God, ofwel de Liefde, vervulde de mens Jezus zó, dat Hij een werk van het grootste lijden en kwellingen wilde volbrengen ter wille van die gevallen broeders. En zo daalde God zelf in Jezus af naar de aarde en betrok een menselijke vorm die aan alle eisen beantwoordde om de eeuwige Godheid zelf in zich te dragen, zonder te moeten vergaan.

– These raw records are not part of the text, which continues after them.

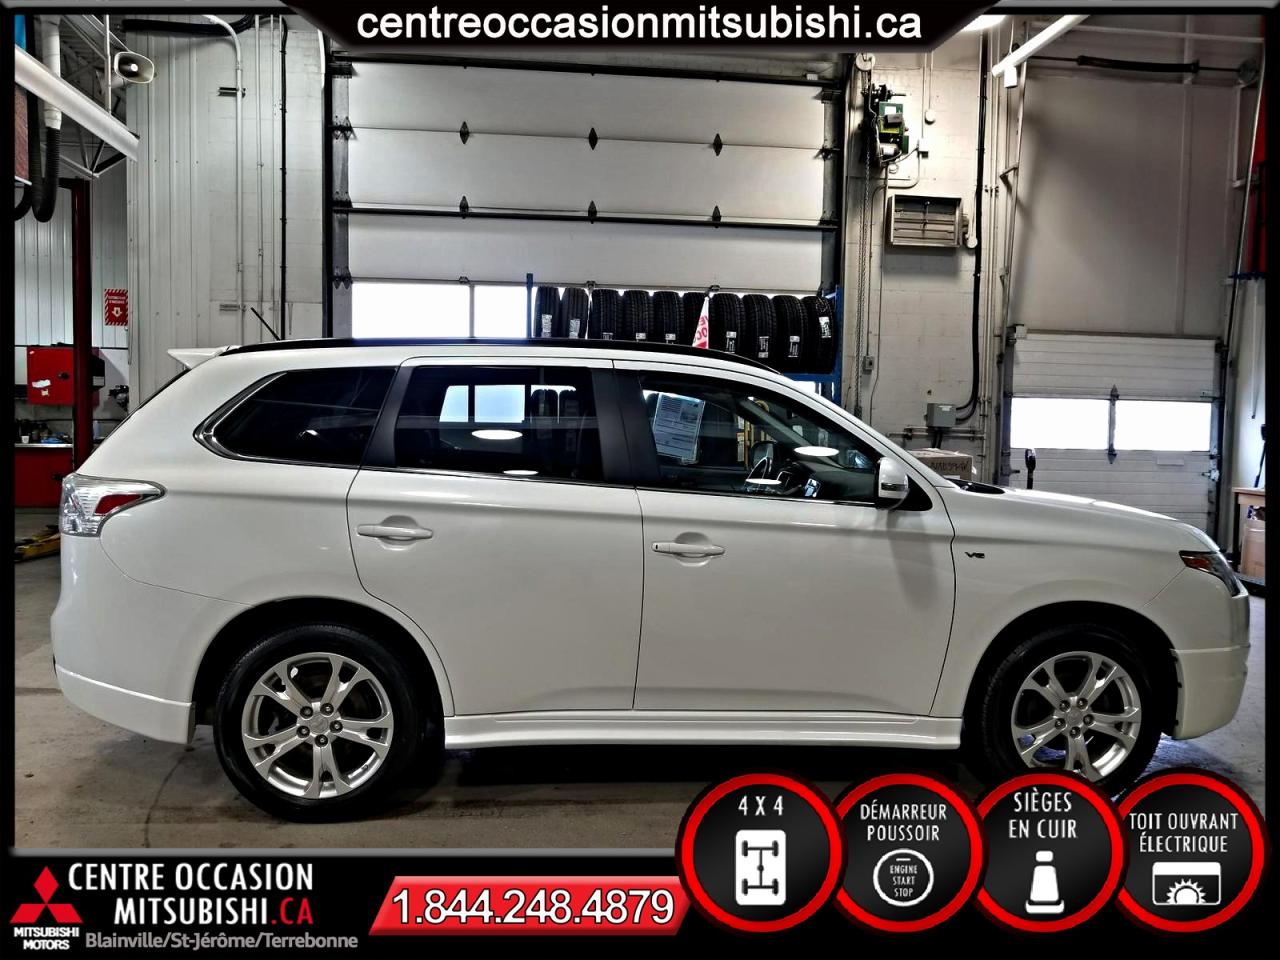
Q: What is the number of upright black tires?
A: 10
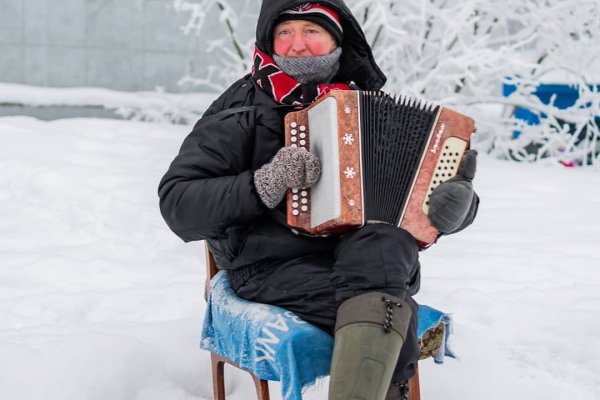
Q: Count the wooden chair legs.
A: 3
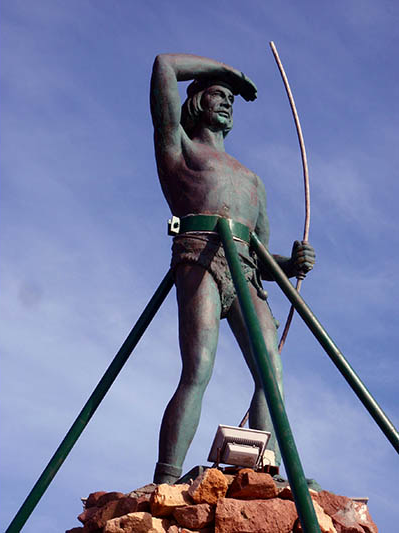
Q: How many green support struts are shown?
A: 3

Het kindje Jezus was vol liefde. En alles wat in de straal van Zijn liefde kwam, werd in het hart vervuld van liefde, lof en dankzegging. Want er kwamen naar de kribbe van het kindje alleen mensen, wier harten rein waren en God toegedaan en die daarom ook de liefde voelden die het kindje uitstraalde en die in vurige liefde ontbrandden voor het Jezuskind. Weliswaar worden de gebeurtenissen tijdens de geboorte van Jezus slechts nog als een legende beschouwd, maar wie vervuld is van de geest Gods, wiens geest is opgewekt, die weet ook dat alles waarheid is wat van de geboorte van Jezus als kennis onder de mensen bewaard is gebleven. Wonder na wonder gebeurde rondom het kind zelf, in de natuur, in de hemel en op aarde. En alle engelen in de hemel bogen hun knie voor Degene die zich belichaamde in het kindje Jezus, zoals ook mens en dier door het heiligste ontzag en door stilte waren gegrepen, toen het grootste wonder, de menswording van God in Jezus, plaatsvond. En wiens geest is gewekt, diens hart zal ook overtuigd de woorden uitspreken: "Het heil is van boven neergedaald." Want op hem straalt eveneens het schijnsel van liefde van de Heiland Jezus Christus. Hij behoort tot diegenen voor wier redding de Heiland naar de aarde kwam. Hij behoort tot de verlosten voor wie het werk van erbarmen aan het kruis werd volbracht, omdat hij wilde, dat ook hij verlost zou worden van zonde en dood. En deze zal niet alleen met de lippen spreken over de geboorte van Christus. Hij zal met zijn hart in gedachten alles volgen wat zich heeft afgespeeld in die nacht dat het Licht der wereld naar de aarde afdaalde, dat het kindje Jezus het Licht der wereld zag. En hij zal instemmen met de lofzang: "Vrede op aarde en een welbehagen voor de mensen die van goede wil zijn".